Mateusz Radecki (born 2 April 1993) is a Polish professional footballer who plays as a midfielder for GKS Tychy.

Senior career
Radecki's youth career started at Młodzik 18 Radom, before moving to Widzew Łódź in 2008. For the 2011–12 season, Radecki was loaned to the Radomiak Radom youth team. In 2012, after a successful loan spell, the move was made permanent and Radecki signed his first professional contract. Radecki's career started well with Radomiak, making a claim for a starting position. The 2014–15 season was fraught with injury, and he only managed three appearances in the cup. Despite being out for a full season, Radecki signed a new contract with Radomiak. 
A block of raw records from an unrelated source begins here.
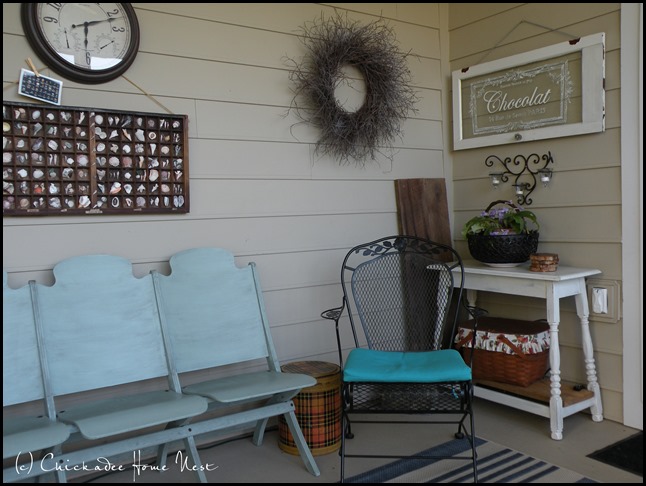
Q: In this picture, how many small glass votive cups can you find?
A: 3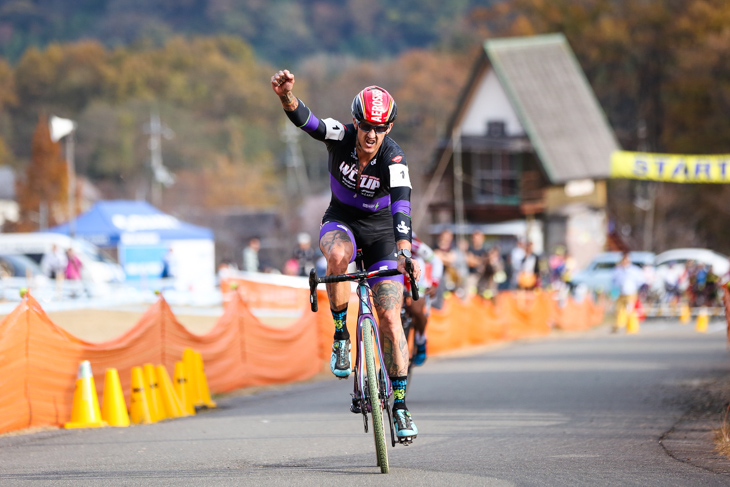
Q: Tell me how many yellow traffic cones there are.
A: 12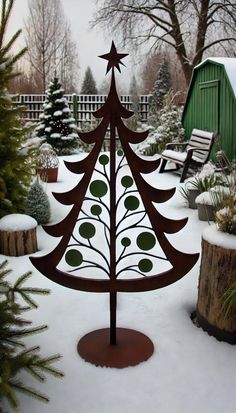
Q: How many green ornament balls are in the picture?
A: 11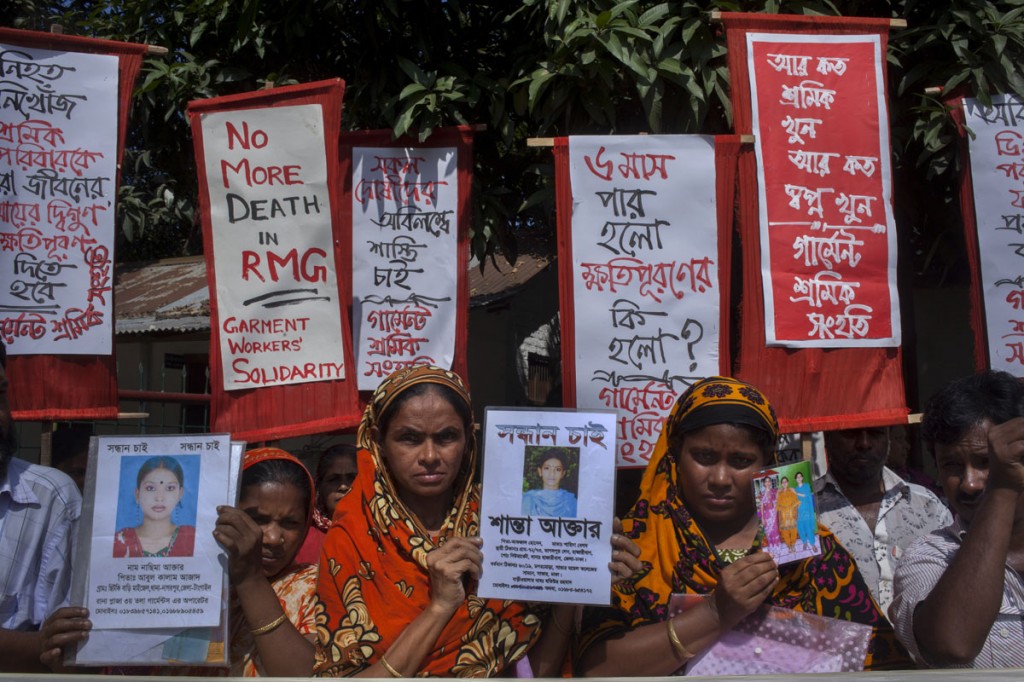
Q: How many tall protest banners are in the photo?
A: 6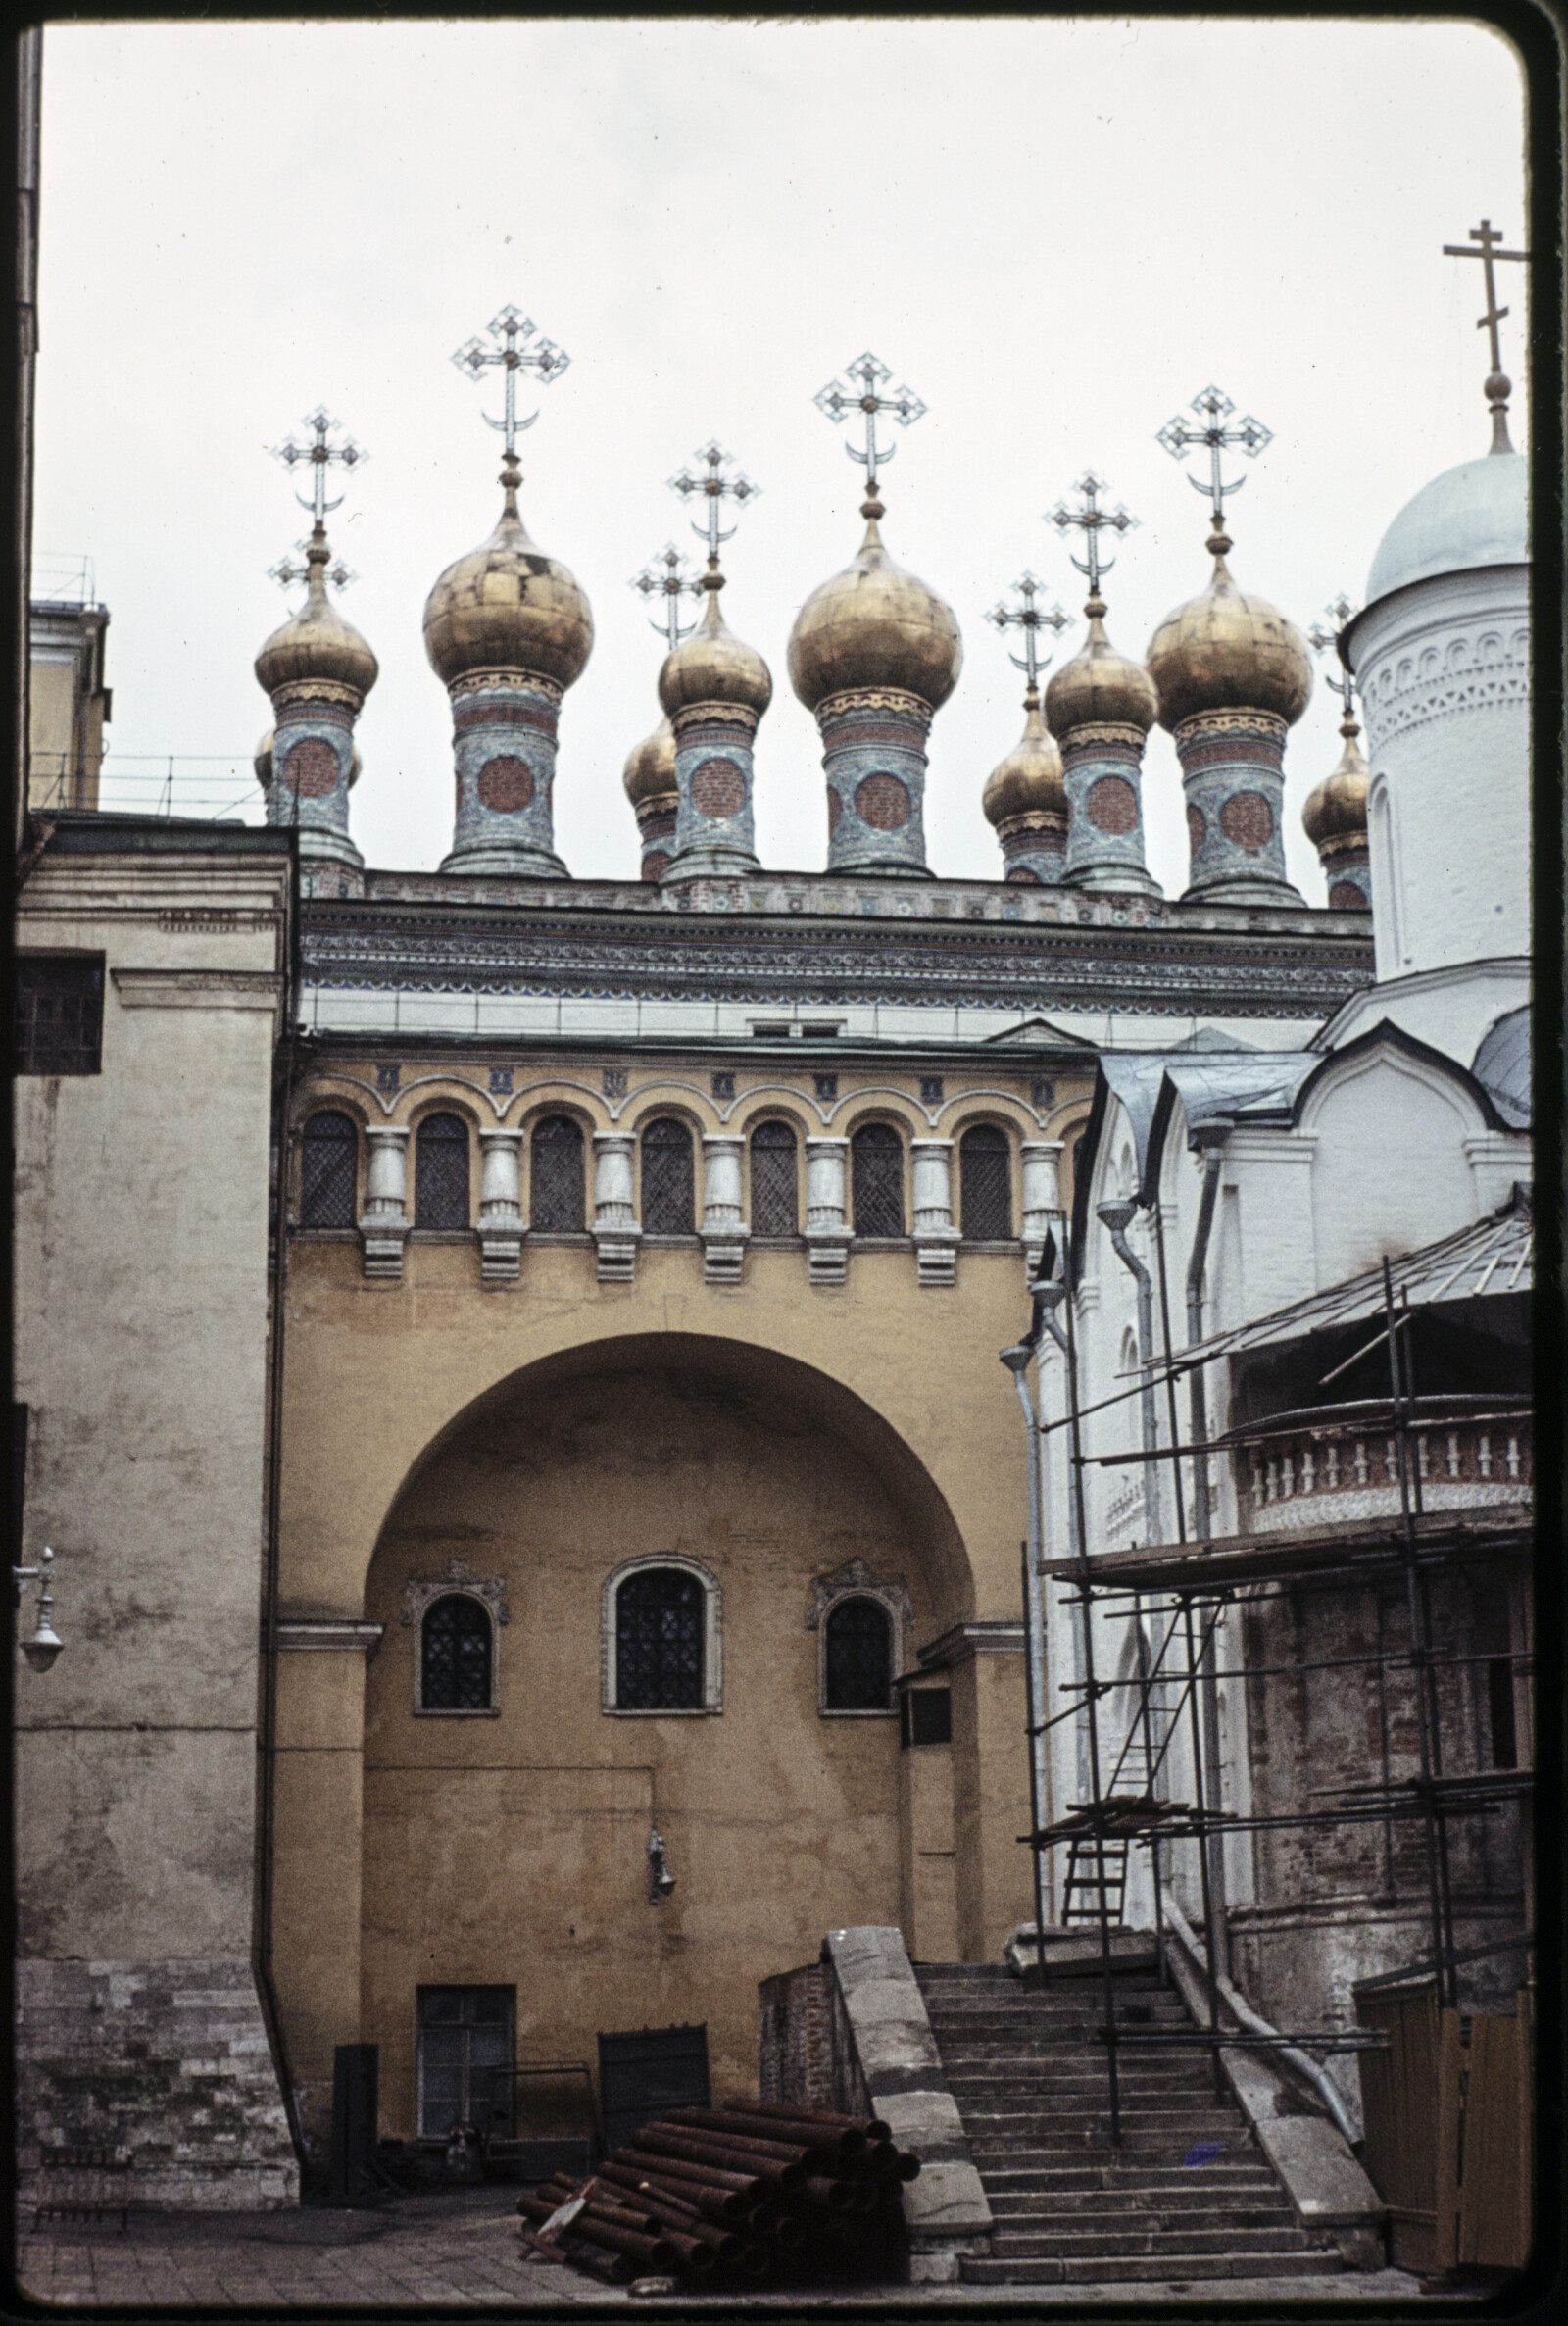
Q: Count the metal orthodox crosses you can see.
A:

In 2016, Radecki signed a two-year contract with Wigry Suwałki, this move saw Radecki playing in I liga for the first time in his career, having previously only played in the third tier with Radomiak. After his contract ran out with Wigry, Radecki joined Śląsk Wrocław signing a two-year contract. Radecki scored his first goal for Śląsk in the 5–0 away win over Miedź Legnica.

On 22 September 2020, he returned to Radomiak Radom.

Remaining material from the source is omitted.